La question se pose également pour les prévenus comparaissant libres, souligne le bâtonnier. "Avant, quand on condamnait une personne non-détenue avec mandat de dépôt, on la faisait entrer par le box. Maintenant quoi ? On procède à son arrestation dans la salle d'audience, puis on lui fait traverser tout le palais de Justice sous entrave, avec les risques de sécurité et les conséquences d'image que l'on peut imaginer ?"
Des évasions "jugulées à la porte de la salle d'audience". À Nanterre, puis à Strasbourg, Evry et Versailles, entre autres, les ordres ont récemment incité les avocats à déposer des conclusions en début d'audience, demandant systématiquement à ce que leur client soit jugé entouré de gendarmes, mais hors du box, comme le prévoit l'article 318 du Code pénal ("l'accusé comparaît libre et seulement accompagné de gardes pour l'empêcher de s'évader").
L'argument de l'évasion pour justifier la mise en place des "cages" relève "de toute façon du n'importe quoi", estime le bâtonnier des Hauts-de-Seine. "On en a vu quelques unes en dix ou quinze ans, et l'immense majorité d'entre elles ont été jugulées à la porte de la salle d'audience. Quant au risque terroriste, il existe éventuellement à la 16ème chambre du palais de Justice de Paris (spécialisée dans les affaires terroristes, ndlr), où à Bayonne avec l'ETA. Mais à Nanterre, on ne traite jamais ces dossiers. Jamais. La réalité, c'est une envie de contenter l'opinion dans une atmosphère ultra-sécuritaire"
"La garde des Sceaux est très attentive au plein respect des conditions nécessaires à la bonne administration de la justice, en conformité avec nos obligations européennes", a réagi la Chancellerie avant l'audience de jeudi, au cours de laquelle elle assure vouloir "répondre avec toute la précision nécessaire aux griefs" des avocats. La décision en référé pourrait faire jurisprudence, alors que l'installation des box se poursuit : début décembre, des parois de verre ont notamment été mises en place à Toulouse, en une nuit. À Paris, le Syndicat des Avocats de France a assigné la ministre de la Justice au Tribunal de grande instance. L'audience est prévue le 15 janvier. "La profession est vent debout", affirme Pierre-Ann Laugery. "On ne laissera pas passer ça."

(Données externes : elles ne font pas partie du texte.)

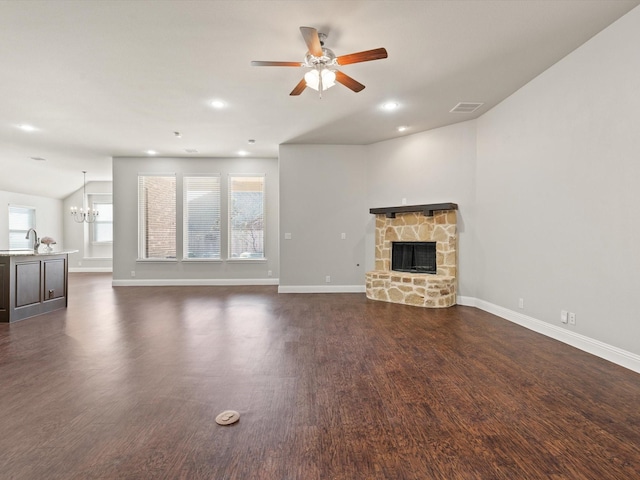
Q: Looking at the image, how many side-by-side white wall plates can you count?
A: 2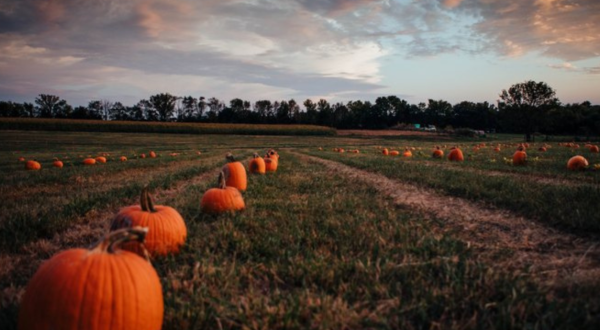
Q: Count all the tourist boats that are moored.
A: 0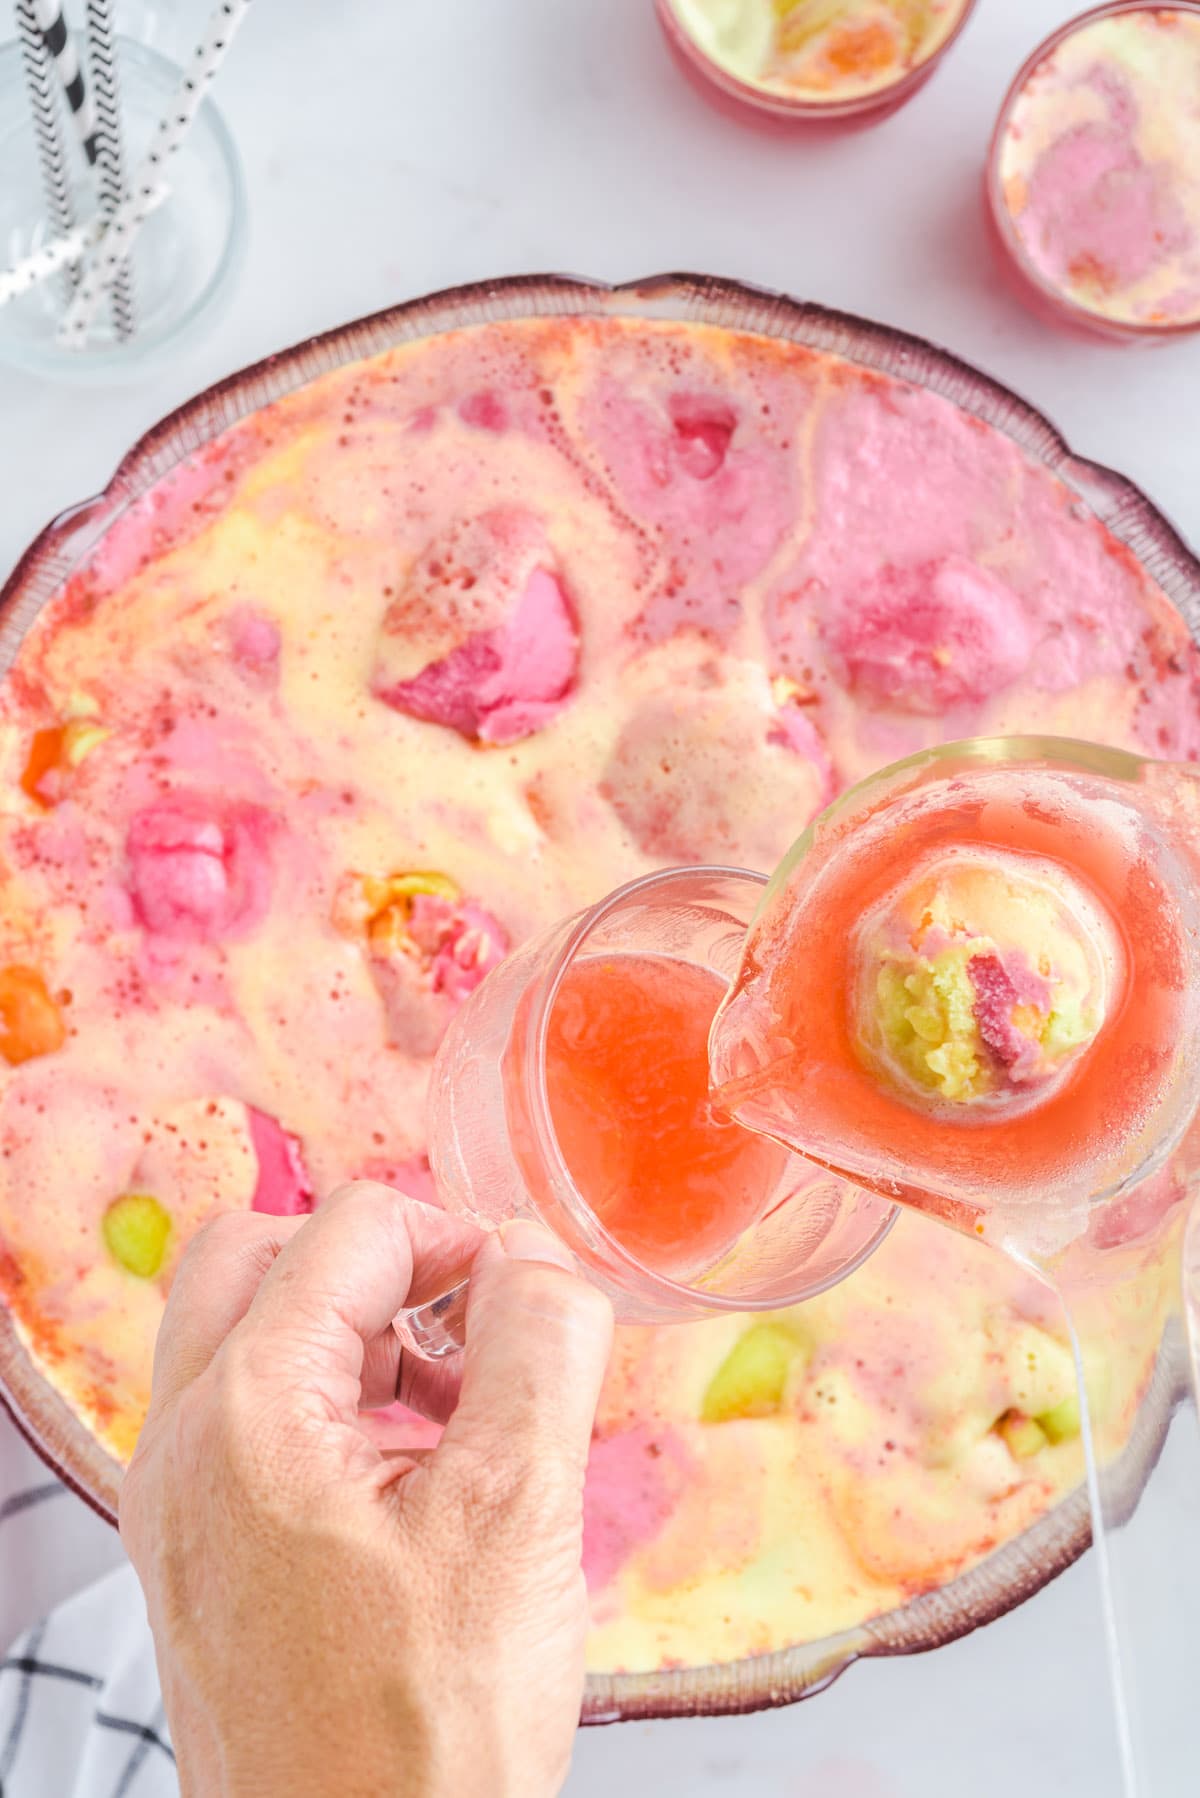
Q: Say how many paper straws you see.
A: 5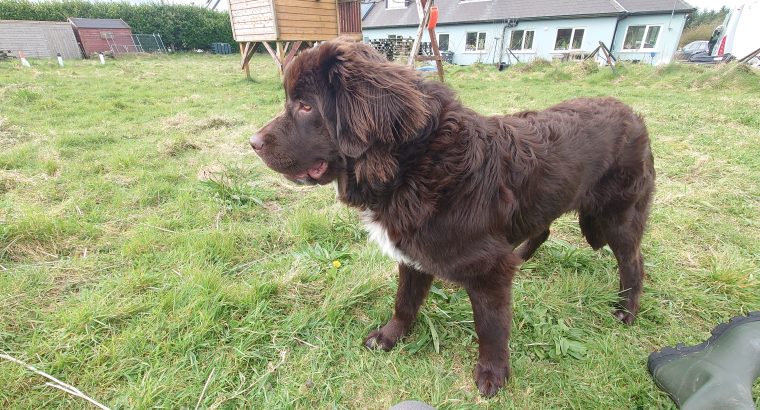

EDIT : Décision le 21 décembre
Jeudi, le Tribunal de grande instance de Nanterre a indiqué qu'il se prononcerait le 21 décembre, afin de dire si un expert doit être missionné pour mesurer les dimensions et l'acoustique des deux box. De cette décision dépendra une éventuelle procédure devant la justice administrative pour faire modifier cet espace.